START Dataset content

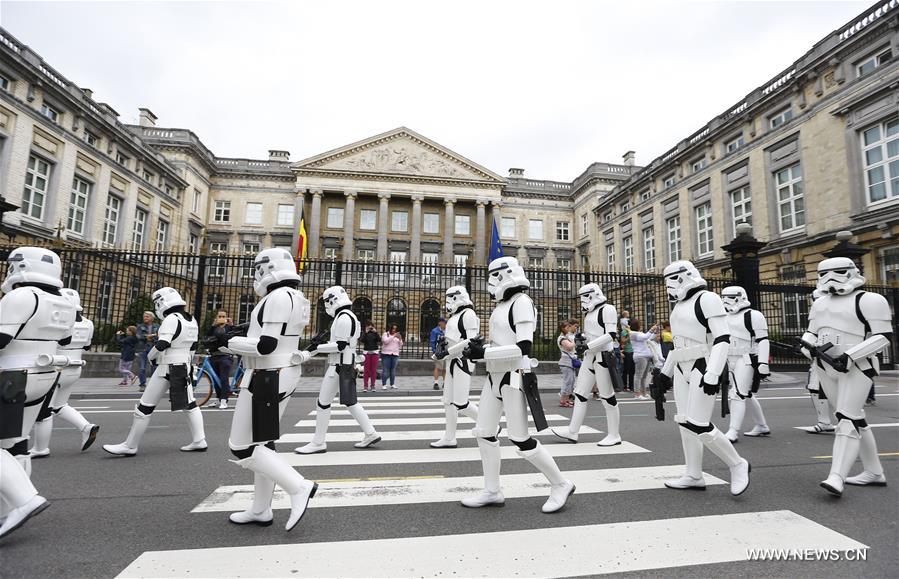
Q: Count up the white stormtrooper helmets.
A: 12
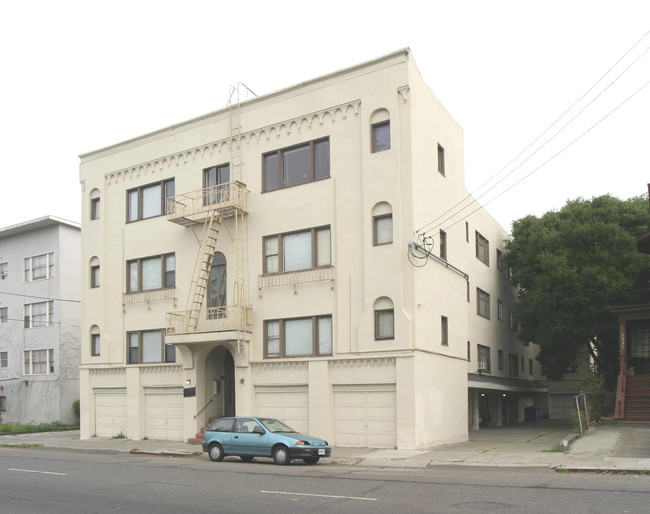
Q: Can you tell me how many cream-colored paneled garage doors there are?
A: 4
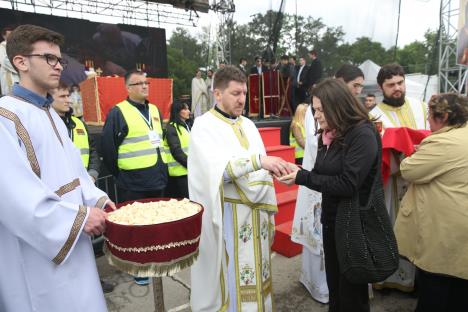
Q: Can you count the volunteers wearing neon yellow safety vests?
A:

END Dataset content

#### Exercise goal:
Reproduce the data above in full, exactly, with the images removed.

#### Problem solution:
Q: Count up the white stormtrooper helmets.
A: 12
Q: Can you tell me how many cream-colored paneled garage doors there are?
A: 4
Q: Can you count the volunteers wearing neon yellow safety vests?
A:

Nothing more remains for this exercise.